===== Material for the task

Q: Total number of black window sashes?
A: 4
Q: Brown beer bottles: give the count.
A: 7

==========
===== Material for the task

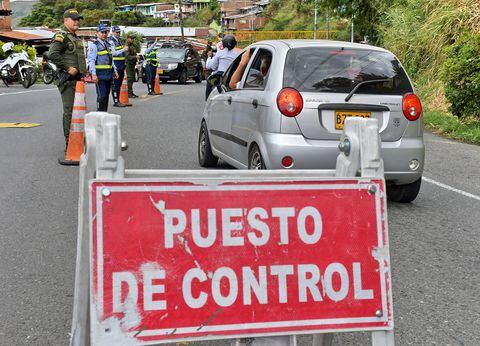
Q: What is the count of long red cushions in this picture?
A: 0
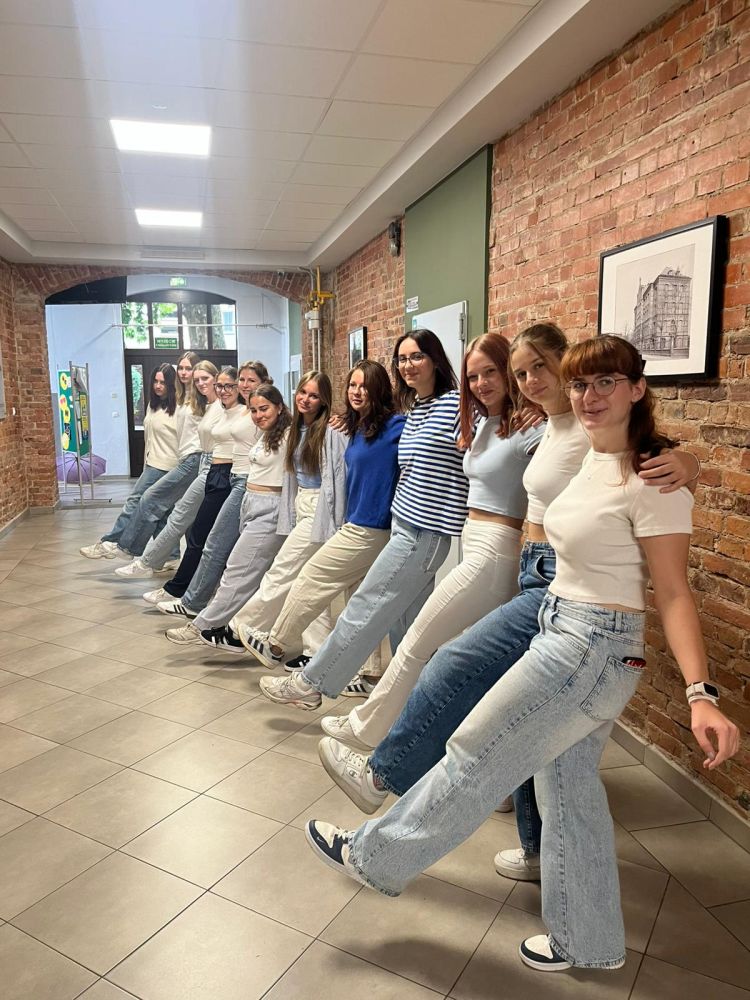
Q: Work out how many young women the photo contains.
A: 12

==========

> [What is required] Please report every line in the entries above that holds the string "count".

> [Reply]
Q: Brown beer bottles: give the count.
Q: What is the count of long red cushions in this picture?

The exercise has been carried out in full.